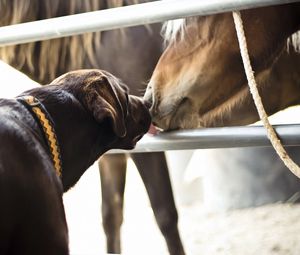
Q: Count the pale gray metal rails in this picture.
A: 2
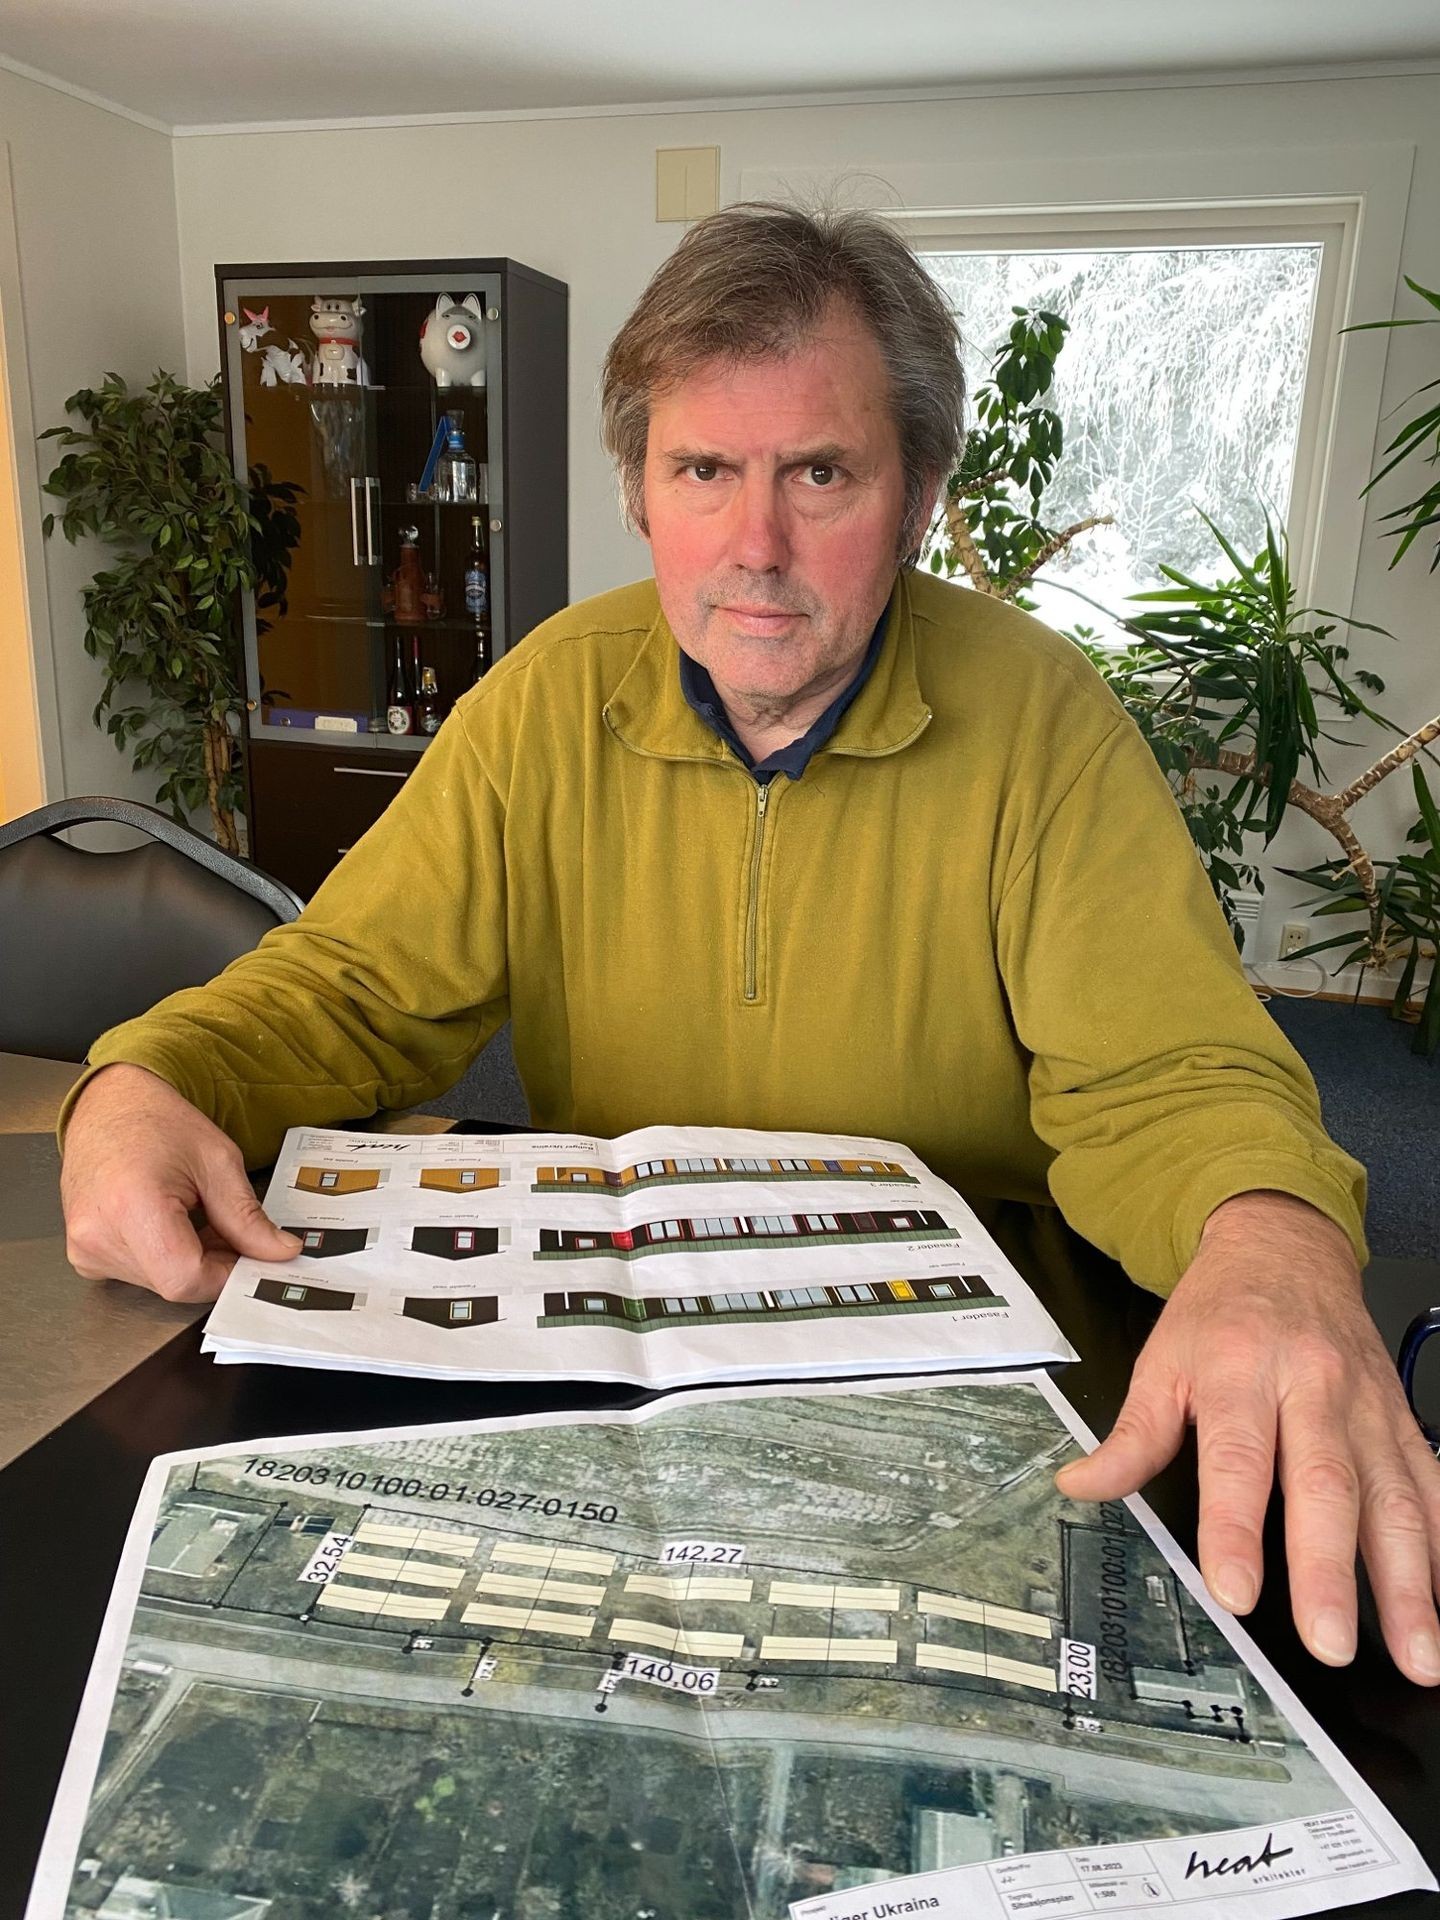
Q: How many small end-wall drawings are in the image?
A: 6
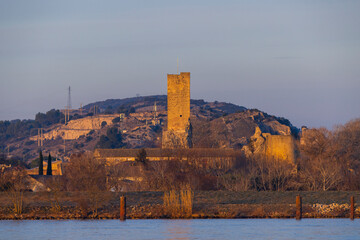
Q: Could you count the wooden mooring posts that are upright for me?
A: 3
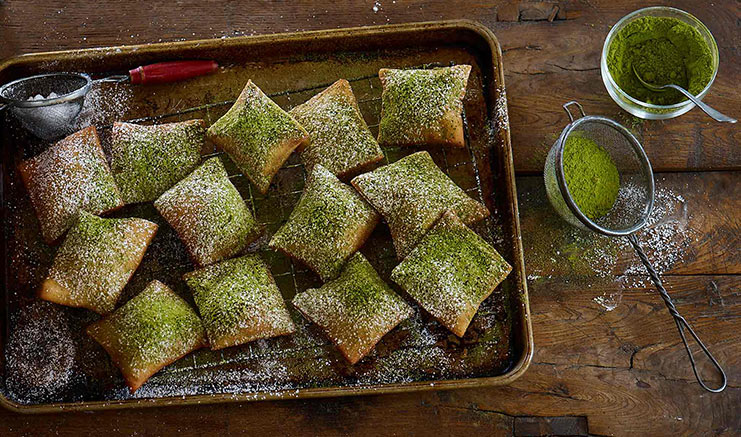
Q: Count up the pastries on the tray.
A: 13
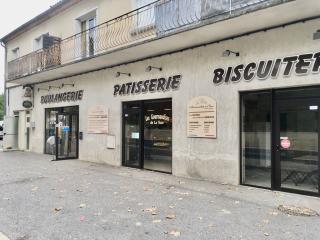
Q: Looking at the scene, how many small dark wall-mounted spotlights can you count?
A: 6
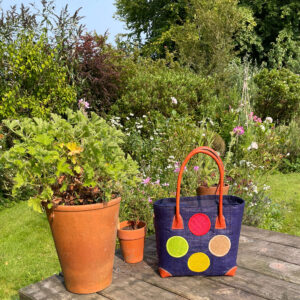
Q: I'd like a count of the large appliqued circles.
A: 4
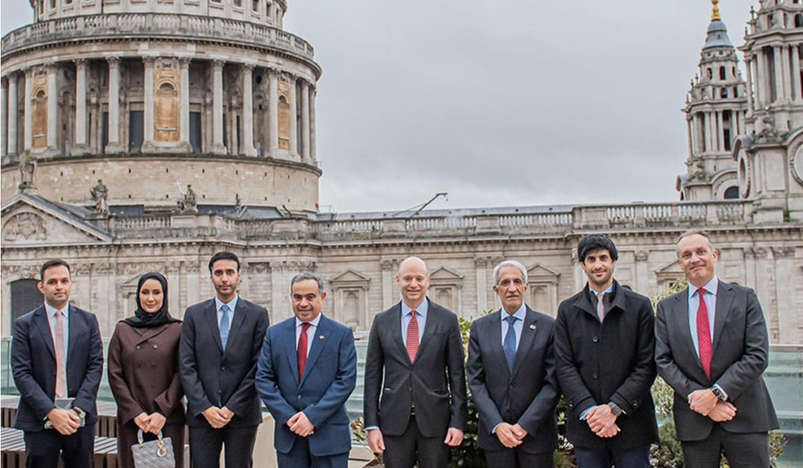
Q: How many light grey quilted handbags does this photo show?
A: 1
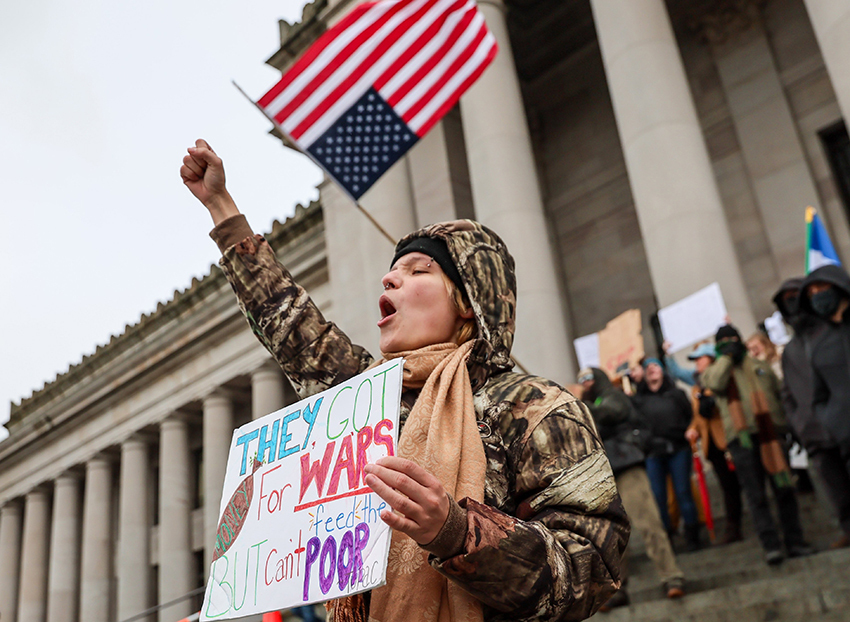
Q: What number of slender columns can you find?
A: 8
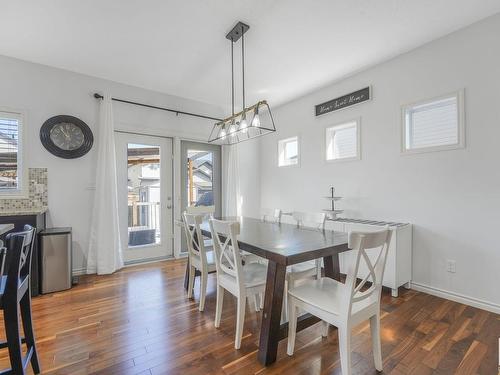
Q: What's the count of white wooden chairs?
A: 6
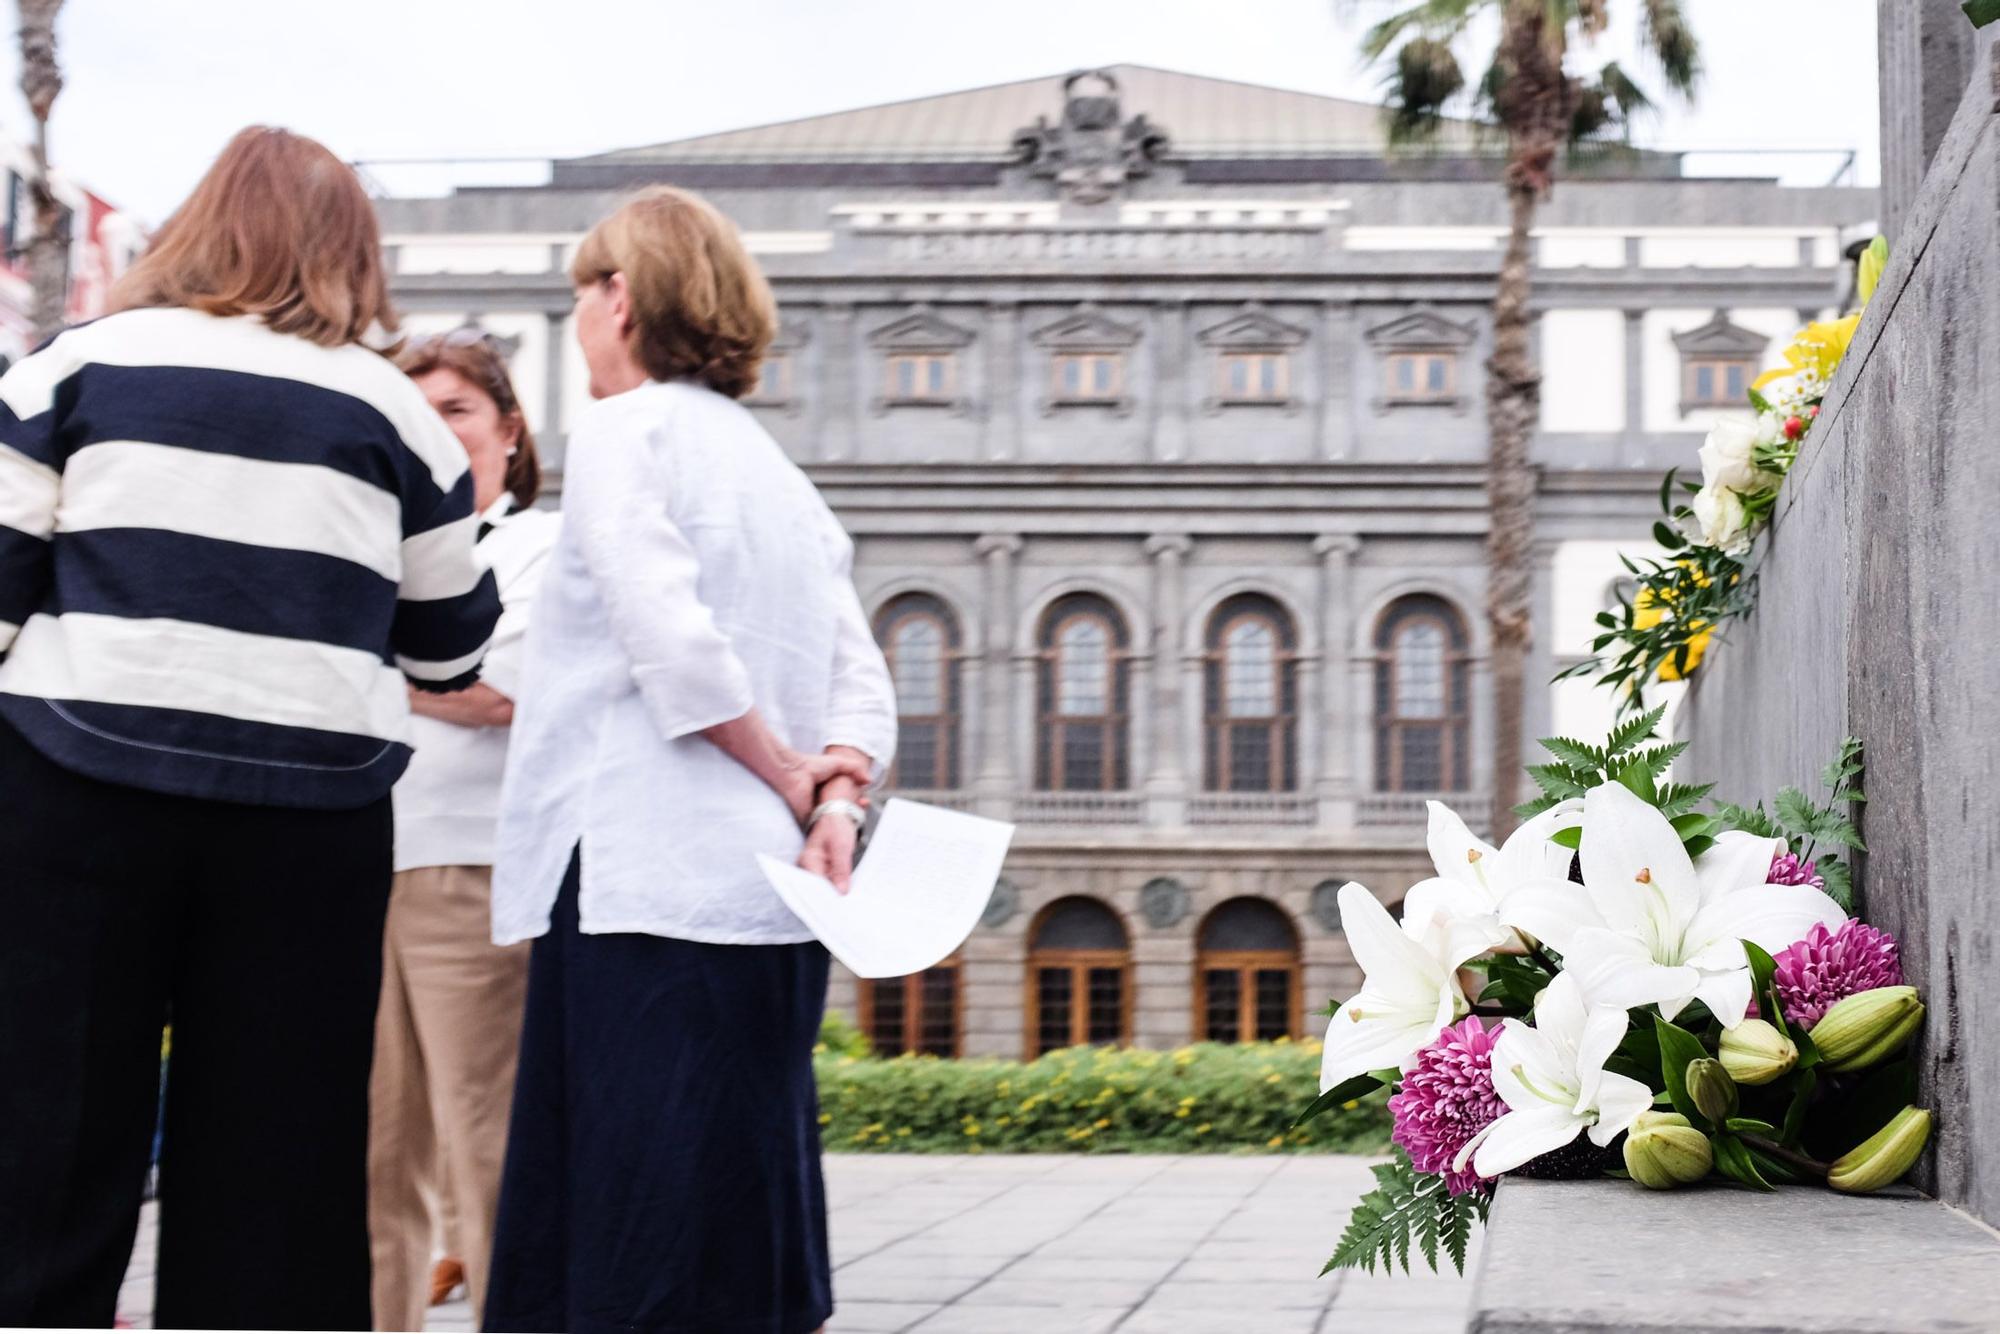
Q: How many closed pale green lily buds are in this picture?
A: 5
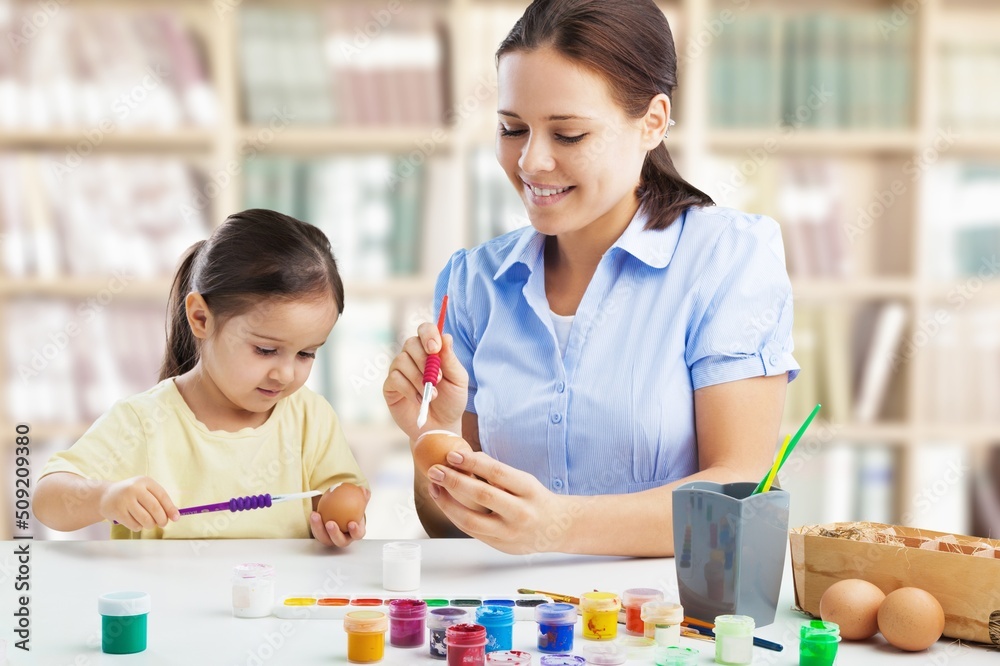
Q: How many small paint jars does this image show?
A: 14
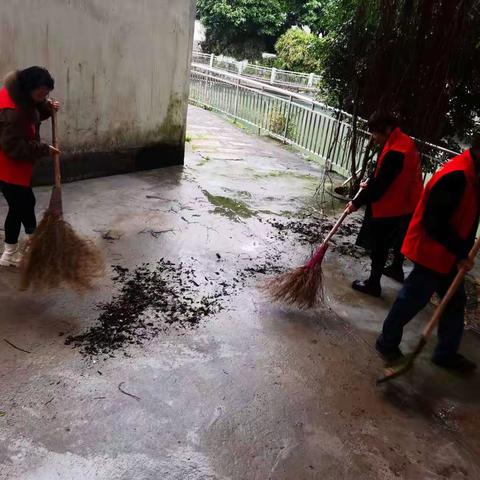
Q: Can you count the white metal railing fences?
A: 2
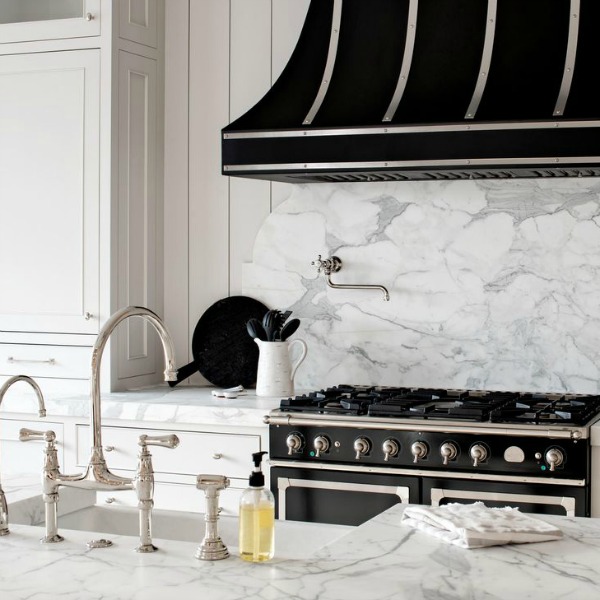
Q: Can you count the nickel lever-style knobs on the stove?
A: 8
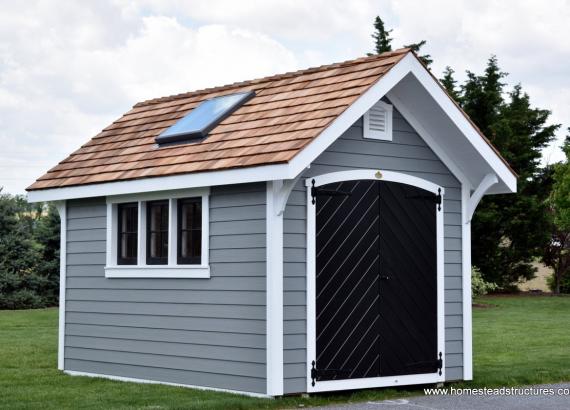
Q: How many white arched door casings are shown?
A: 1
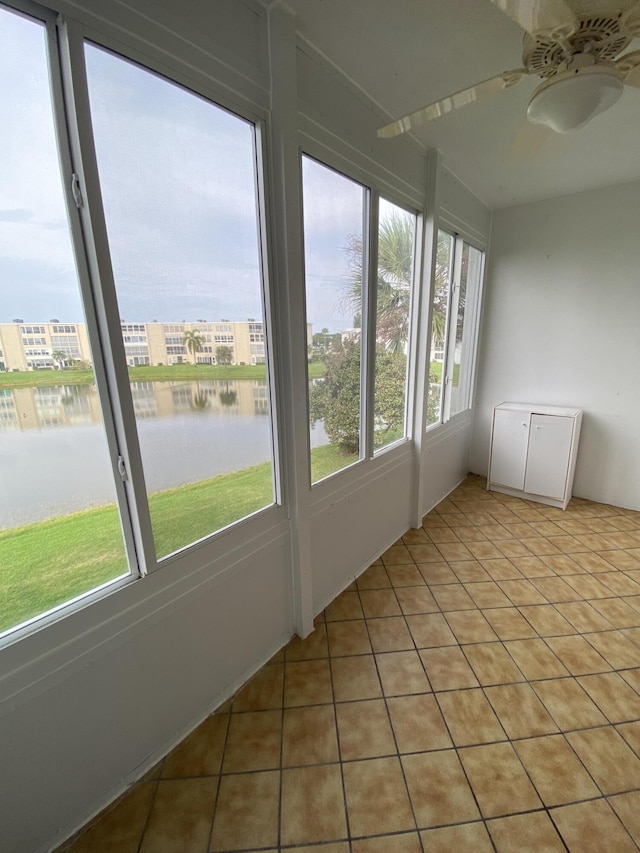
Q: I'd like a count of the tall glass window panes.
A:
---+---
> **Assignment**: Without the pictures, write out every entry exactly as it appears.

> **Task answer**:
Q: Count the pale gray metal rails in this picture.
A: 2
Q: How many small end-wall drawings are in the image?
A: 6
Q: Could you count the wooden mooring posts that are upright for me?
A: 3
Q: Count up the pastries on the tray.
A: 13
Q: Looking at the scene, how many small dark wall-mounted spotlights can you count?
A: 6
Q: I'd like a count of the large appliqued circles.
A: 4
Q: How many light grey quilted handbags does this photo show?
A: 1
Q: What number of slender columns can you find?
A: 8
Q: What's the count of white wooden chairs?
A: 6
Q: How many closed pale green lily buds are in this picture?
A: 5
Q: How many small paint jars does this image show?
A: 14
Q: Can you count the white metal railing fences?
A: 2
Q: Can you count the nickel lever-style knobs on the stove?
A: 8
Q: How many white arched door casings are shown?
A: 1
Q: I'd like a count of the tall glass window panes.
A:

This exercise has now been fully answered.